> _Your objective_
An exact copy of every entry is required, minus the pictures.

** Opening Extracted material block **

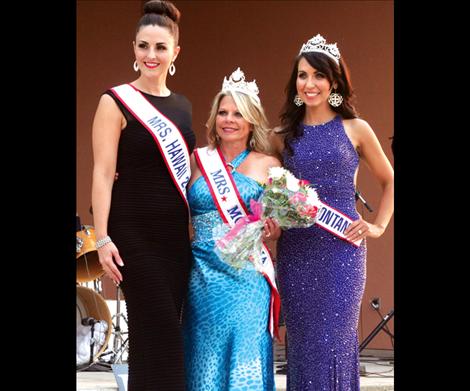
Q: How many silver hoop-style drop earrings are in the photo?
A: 2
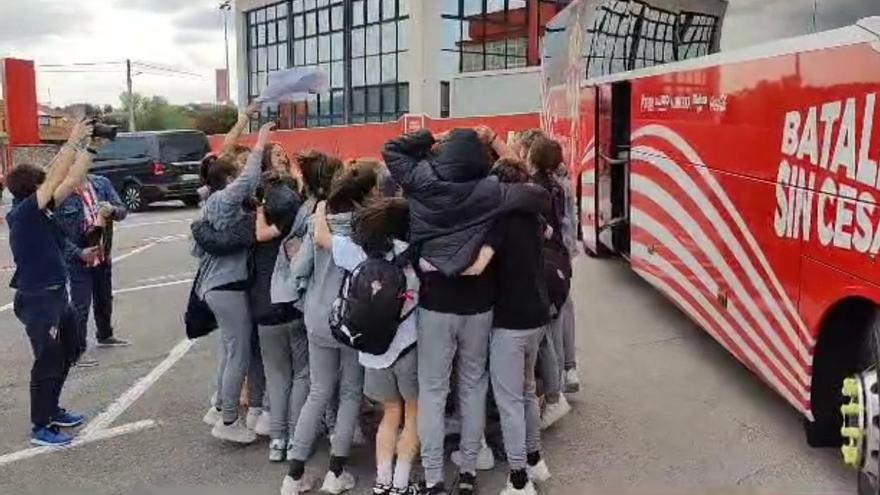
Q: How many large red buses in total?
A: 1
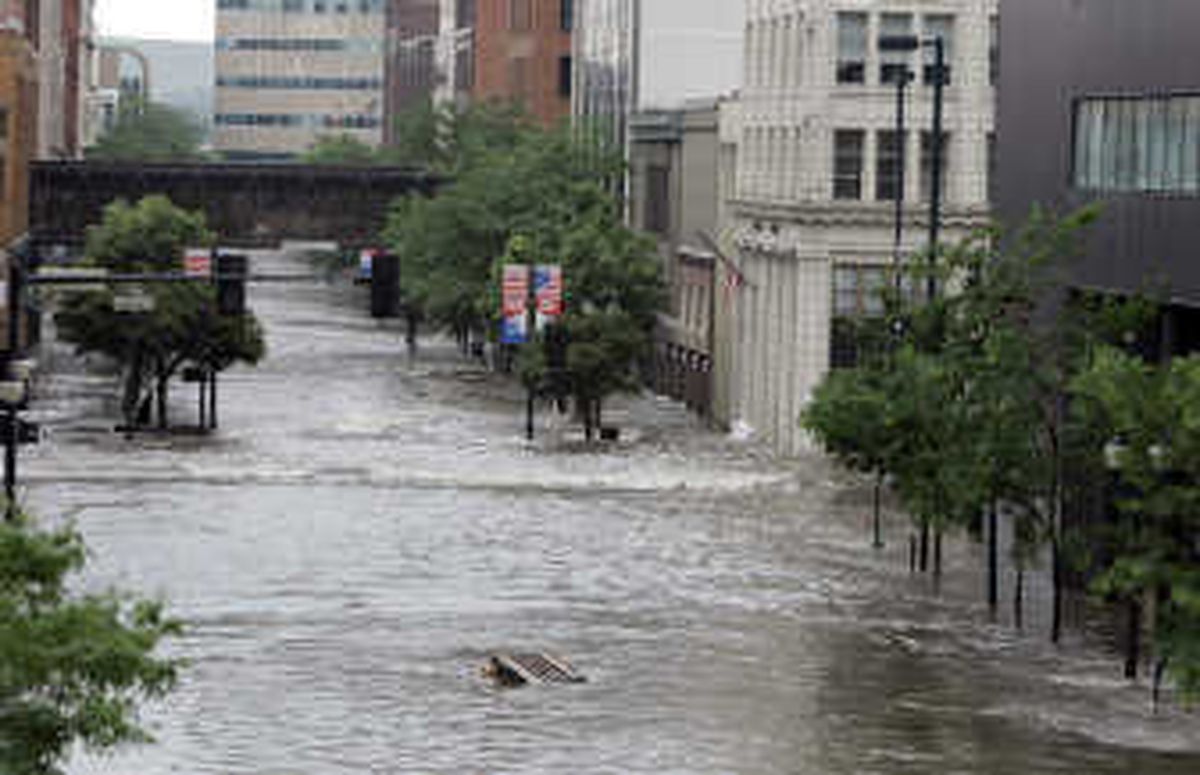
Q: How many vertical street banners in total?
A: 2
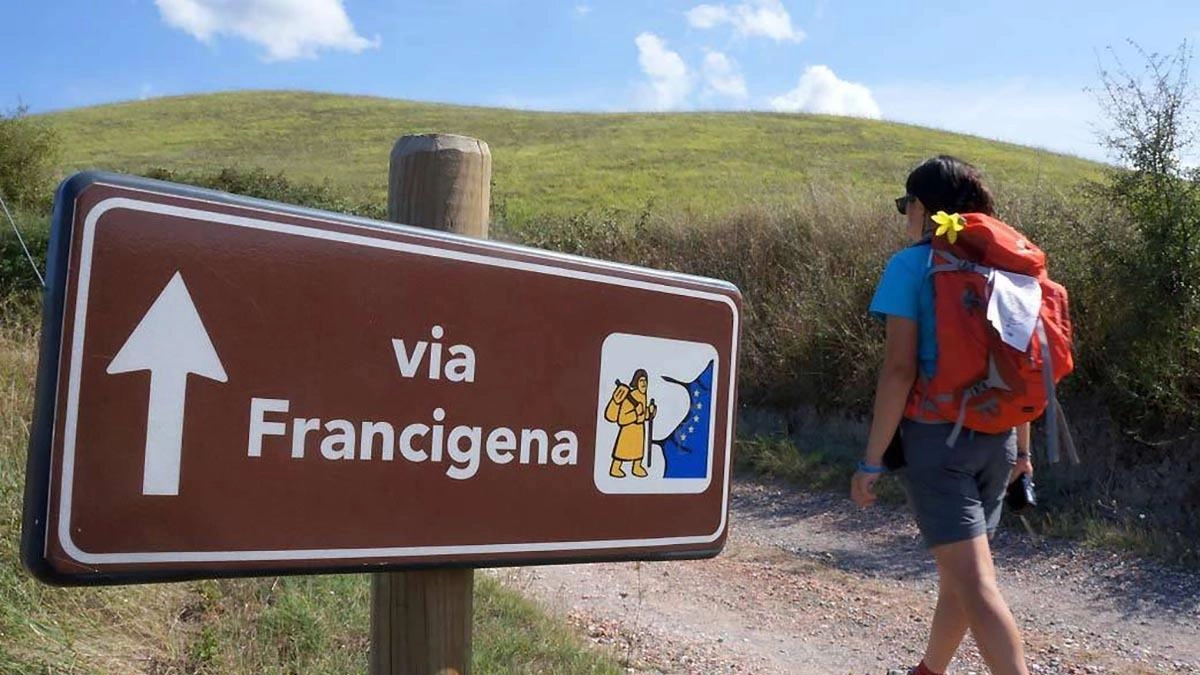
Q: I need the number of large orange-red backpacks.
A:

** Closing Extracted material block **

> _Result of the task_
Q: How many silver hoop-style drop earrings are in the photo?
A: 2
Q: How many large red buses in total?
A: 1
Q: How many vertical street banners in total?
A: 2
Q: I need the number of large orange-red backpacks.
A:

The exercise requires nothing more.